Essays on Education and Kindred Subjects eBook

This eBook from the Gutenberg Project consists of approximately 497 pages of information about Essays on Education and Kindred Subjects.

Essays on Education and Kindred Subjects eBook

This eBook from the Gutenberg Project consists of approximately 497 pages of information about Essays on Education and Kindred Subjects.

Still stronger becomes the probability of this view when we call to mind the fact, that the same germ may be evolved into different forms according to circumstances.  Thus, during its earlier stages, every embryo is sexless—­becomes either male or female as the balance of forces acting upon it determines.  Again, it is a well-established fact that the larva of a working-bee will develop into a queen-bee, if, before it is too late, its food be changed to that on which the larvae of queen-bees are fed.  Even more remarkable is the case of certain entozoa.  The ovum of a tape-worm, getting into its natural habitat, the intestine, unfolds into the well-known form of its parent; but if carried, as it frequently is, into other parts of the system, it becomes a sac-like creature, called by naturalists the Echinococcus—­a creature so extremely different from the tape-worm in aspect and structure, that only after careful investigations has it been proved to have the same origin.  All which instances imply that each advance in embryonic complication results from the action of incident forces upon the complication previously existing.

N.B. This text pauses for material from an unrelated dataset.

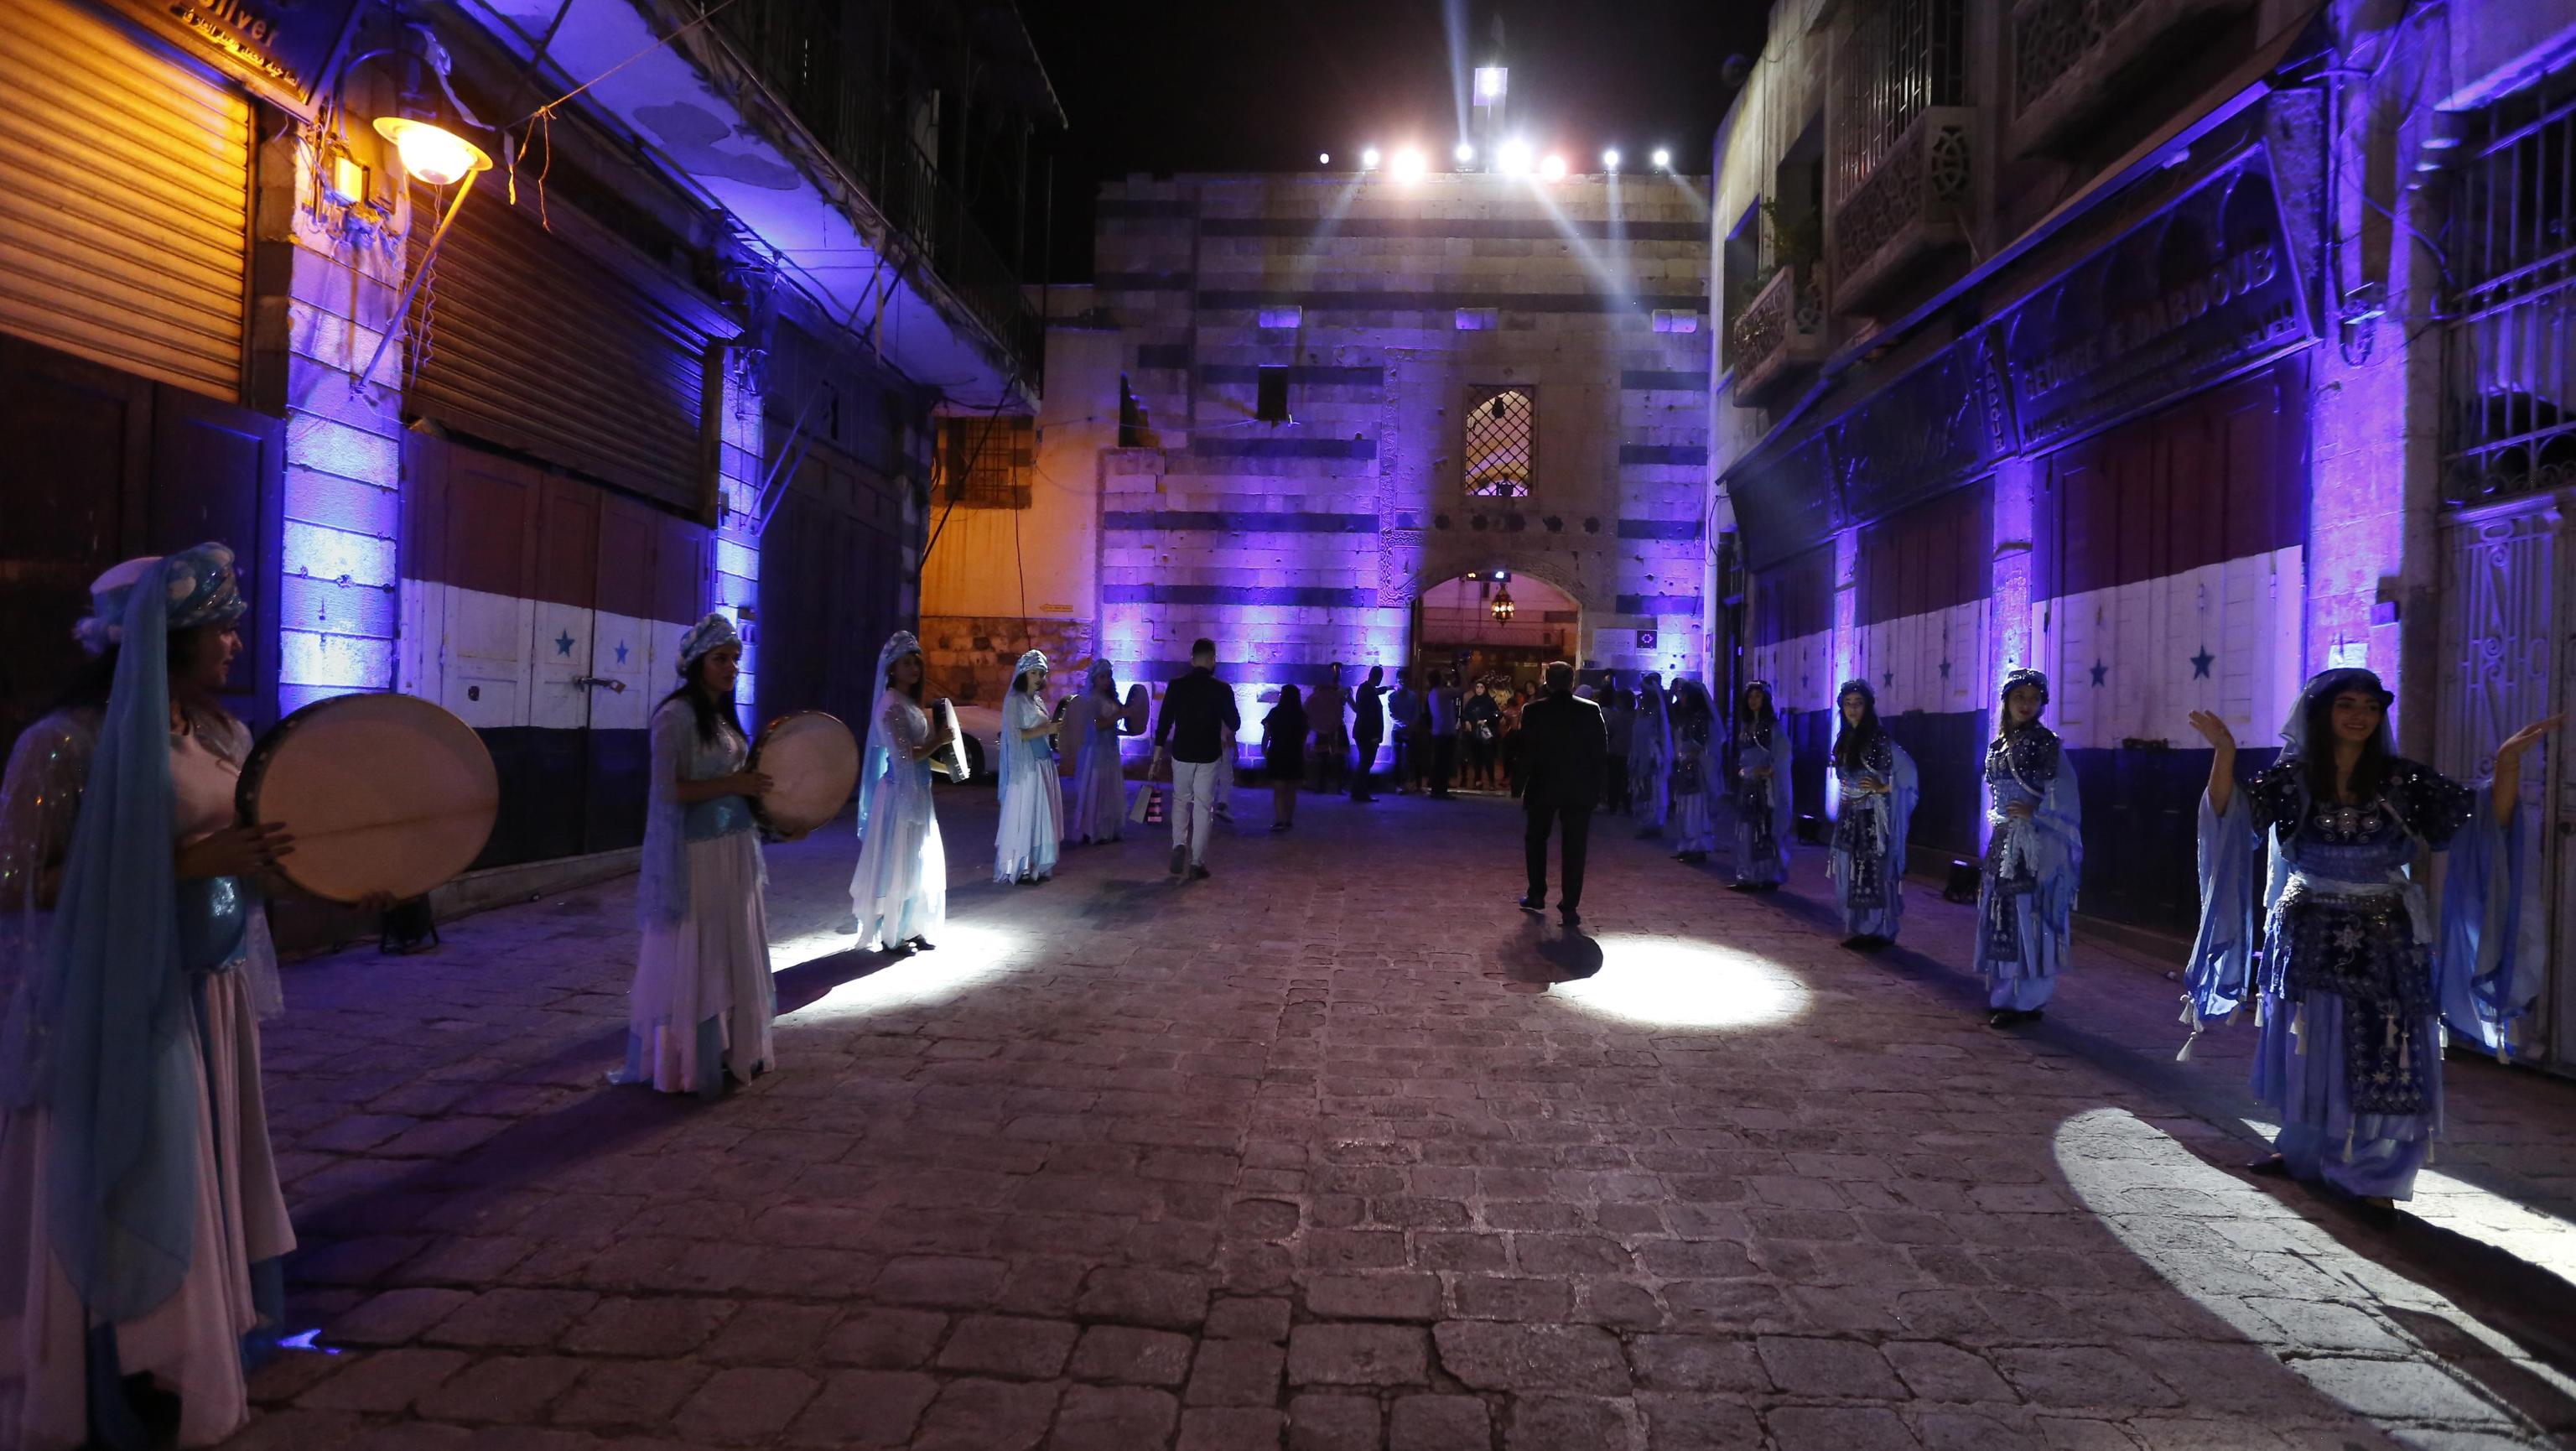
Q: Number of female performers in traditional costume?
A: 11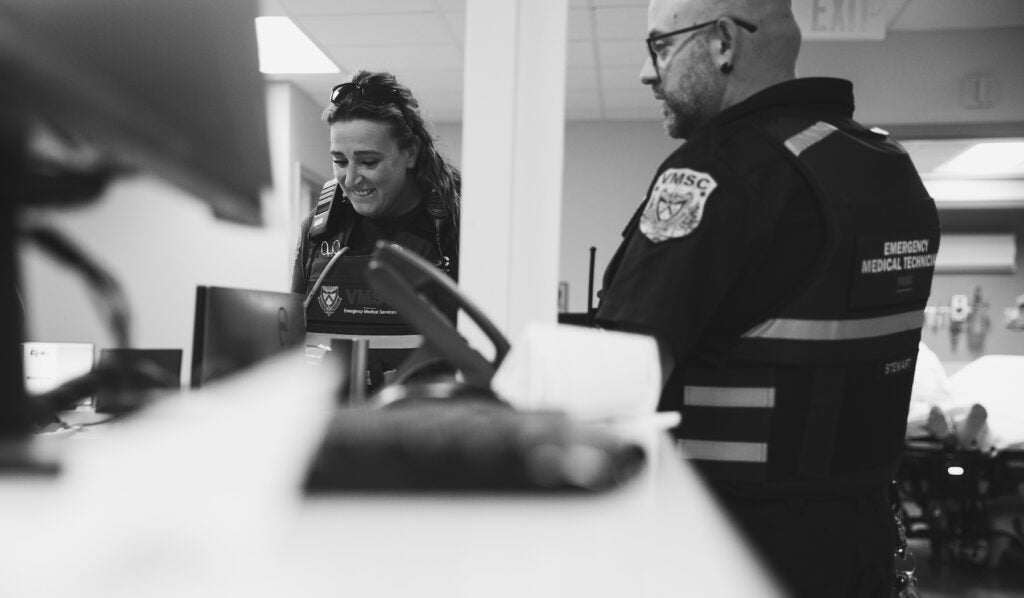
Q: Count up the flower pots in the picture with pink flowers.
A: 0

Indeed, we may find a priori reason to think that the evolution proceeds after this manner.  For since it is now known that no germ, animal or vegetable, contains the slightest rudiment, trace, or indication of the future organism—­now that the microscope has shown us that the first process set up in every fertilised germ, is a process of repeated spontaneous fissions ending in the production of a mass of cells, not one of which exhibits any special character:  there seems no alternative but to suppose that the partial organisation at any moment subsisting in a growing embryo, is transformed by the agencies acting upon it into the succeeding phase of organisation, and this into the next, until, through ever-increasing complexities, the ultimate form is reached.  Thus, though the subtilty of the forces and the slowness of the results, prevent us from directly showing that the stages of increasing heterogeneity through which every embryo passes, severally arise from the production of many changes by one force, yet, indirectly, we have strong evidence that they do so.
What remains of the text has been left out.